Otwarcie jest świeże, morskie, bardzo aromatyczne – jak cały zapach zresztą. Ładnie się równoważy – mandarynka i herbata to przyjemny miks, pieprz niezwykle delikatny, subtelny. Bardzo zachęcająco i na tym etapie jeszcze dosyć miękko. Serce przynosi mocniejsze akcenty – drewno, cynamon i kardamon nadają zapachowi mocy, wyrazistości i ta nuta dość znacznie różni się od poprzedniej. Przede wszystkim jest zdecydowanie bardziej męsko - mocniej, dalej. Ale wciąż ładnie. Na zamknięciu raczej klasycznie, wyjątkiem jest kadzidło, które nadaje zejściu chropowatości i goryczki.
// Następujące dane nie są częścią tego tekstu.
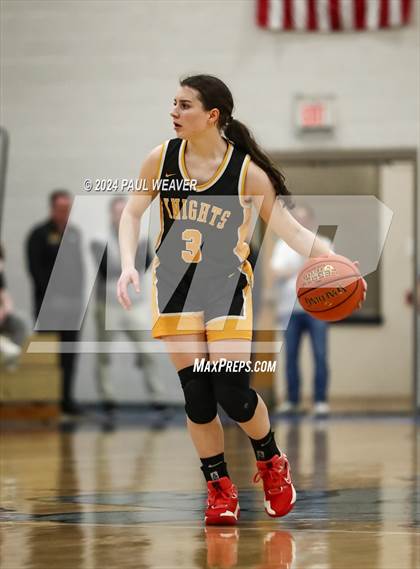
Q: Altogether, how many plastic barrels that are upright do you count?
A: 0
Lubię kadzidło, aczkolwiek trzeba mieć na uwadze, że w zapachach brzmi ono nieco inaczej niż „na żywo” – nie jest tak aromatyczne i jest zdecydowanie ciemne. A w zależności od tego z czym je łączyć, nadaje woni czegoś bardzo intrygującego. Tu również to jest. Taki smaczek.
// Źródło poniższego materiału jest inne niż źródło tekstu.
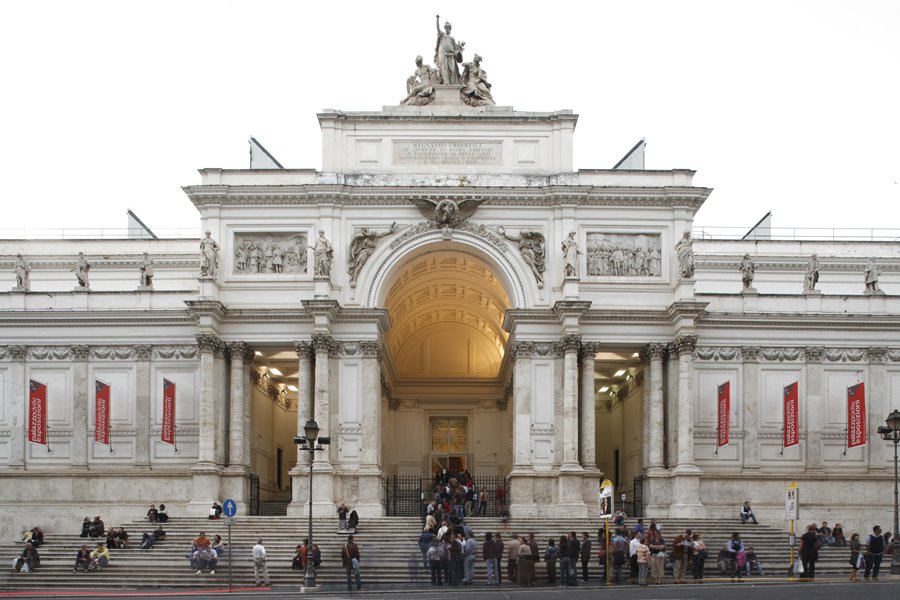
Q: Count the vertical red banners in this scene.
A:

Podsumowując Del Mar to kolejny dobry zapach od Baldessarini’ego. Dla dojrzałego mężczyzny, na lato, na co dzień. W sensownej cenie i dobrze się trzymający. Czego chcieć więcej? Określonego wieku i określonego stylu.
Nuty:
Umysł: herbata Earl Grey, mandarynka, czarny pieprz.
Serce: drewno cedrowe, cynamon, kardamon.
Podstawa: wetyweria, olibanum, paczula, ambra.